- Task goal: Find the word "this" in the data, then copy each line where it is found.

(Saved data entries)
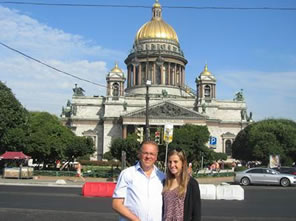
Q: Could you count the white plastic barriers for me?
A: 2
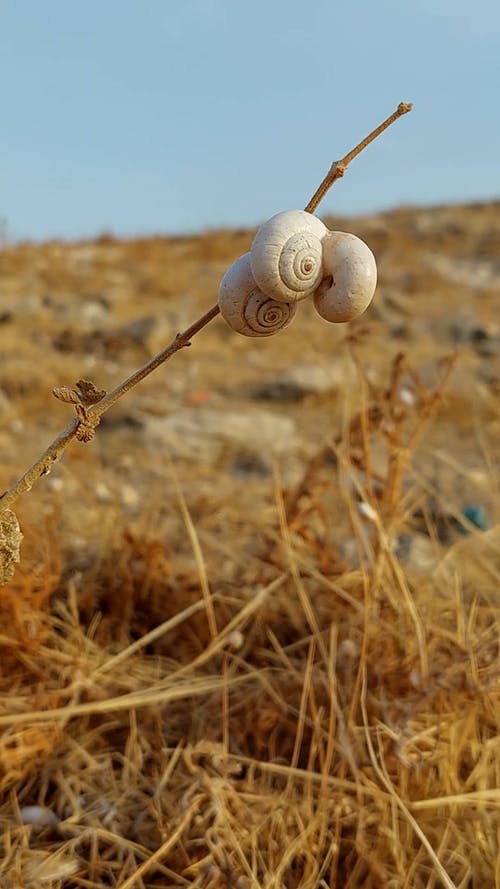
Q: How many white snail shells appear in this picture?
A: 3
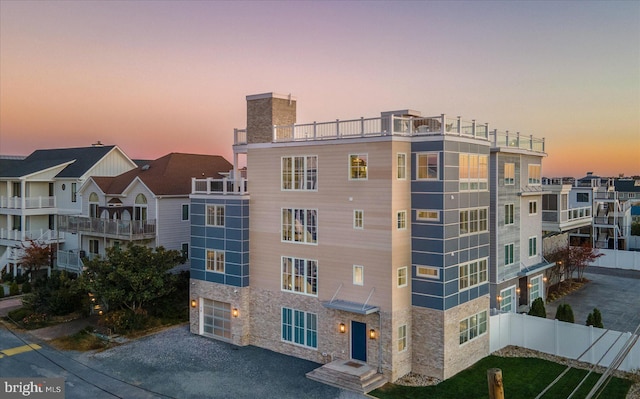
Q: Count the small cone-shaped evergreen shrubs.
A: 3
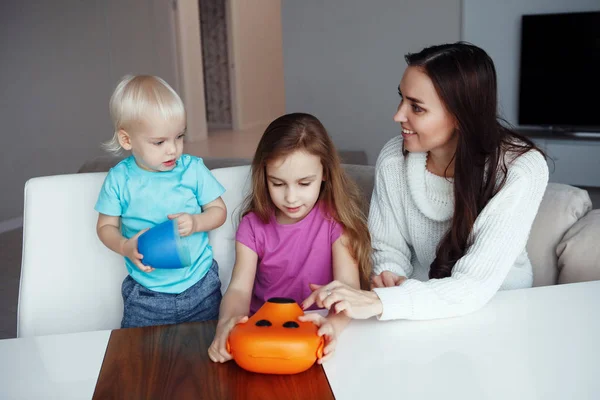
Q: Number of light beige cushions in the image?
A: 2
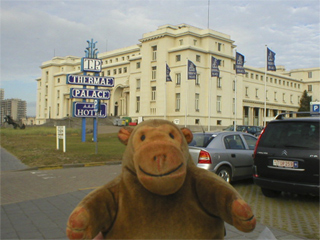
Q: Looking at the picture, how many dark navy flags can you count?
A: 5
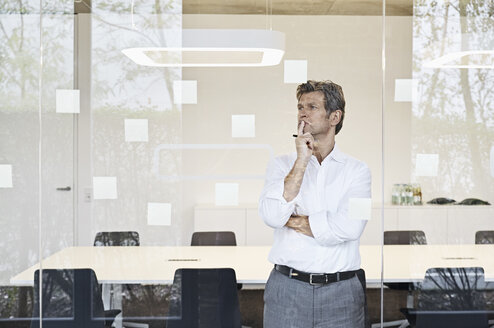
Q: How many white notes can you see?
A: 12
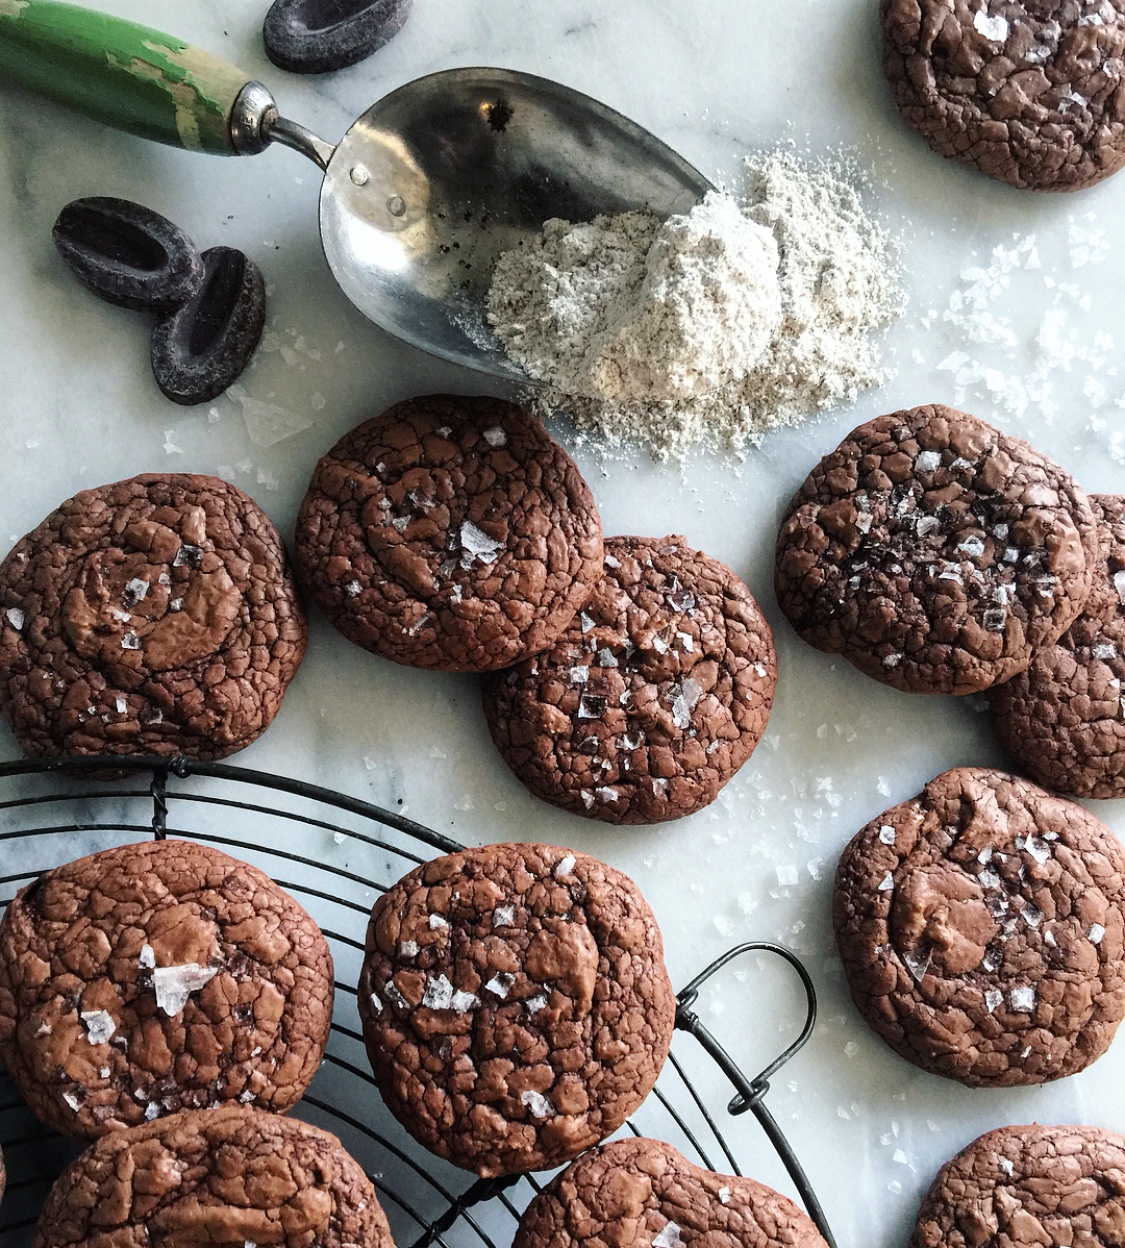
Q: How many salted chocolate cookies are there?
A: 12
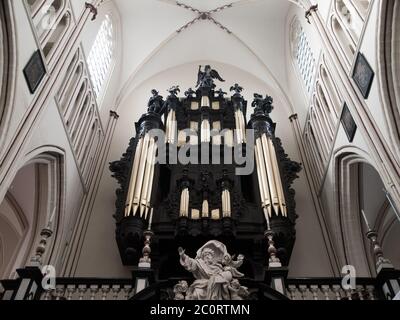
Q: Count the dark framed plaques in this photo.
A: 3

- Result of the task:
Q: How many white snail shells appear in this picture?
Q: Count the dark framed plaques in this photo.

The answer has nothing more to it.